Editor selections from Asia
On Monday South Korea’s Unification Ministry Spokesman Jeong Joon-hee said Pyongyang showed a few restraint during the celebration of the 70th anniversary of the founding of North Korea’s ruling party.
Kim, clad in black, walked down a red carpet and saluted his guard of honour.
During his stay, Liu paid a visit to the Kumsusan Palace of the Sun and presented floral baskets to the statues of late top DPRK leaders Kim II Sung and Kim Jong II. Kim smiled as he spoke with Liu through an interpreter.
North Korea put on a huge military parade on Saturday to celebrate the 70th anniversary of the ruling Workers’ Party.
The USA government has acknowledged North Korea’s capability to launch long-range nuclear missiles that could reach the United States, but stressed that the Pentagon is adequately prepared for such a possibility.
A few were crying. a few were screaming his name and saying, “Long live Kim Jong Un!”
An aircraft flypast forming the number 70 flew over the square.
The North also showed off diverse advanced weapons, including KN-08 intercontinental ballistic missiles and new 300-millimeter rocket launchers.
USA officials, however, have cast doubt on this claim and experts say it is hard to assess the progress North Korea has made on miniaturisation.
The guest list is shaping up to be less impressive.
No world leaders were attending, but China sent a senior Communist Party official.
The celebrations continued, after a downpour of rain, with an evening torchlight parade which thousands of Pyongyang citizens have been seen practising for in public squares across the city.
The finale was a concert on a special stage set up on a river running through central Pyongyang.
On Friday, senior state officials led a mass gathering in Pyongyang singing the praises of the party and the leader.
Kim’s weight increased significantly in June, with pictures of him released by the official North Korean news agency showing a much heftier man than the one who ascended to power in 2011.

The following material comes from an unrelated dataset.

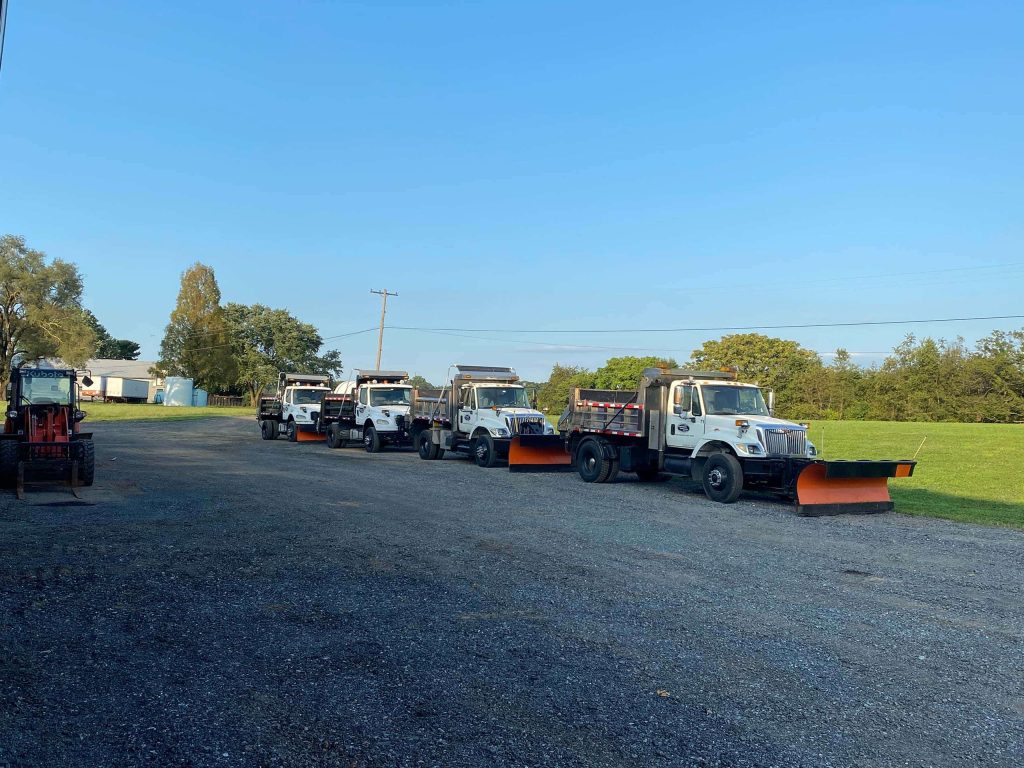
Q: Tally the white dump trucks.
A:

“As our party has spared nothing for young people, our country is now greeting a fresh heyday in the youth movement and is demonstrating its might as the one and only great youth power, in which the youth problem has been solved perfectly”, Kim Jong Un said on Saturday. By omitting any specific mention of the South, Kim was picking up where he left off with remarks about the agreement during an extended meeting of the Workers’ Party central military commission on August. 28, analysts said.
Kim, for his part, said that North Korea was working to develop its economy and the lives of its people, and needs a peaceful and stable external environment to achieve these goals.
An exhaustively researched report published this week by the US-based Institute for Science and global Security estimated that North Korea had between 10 and 16 nuclear bombs as of the end of 2014.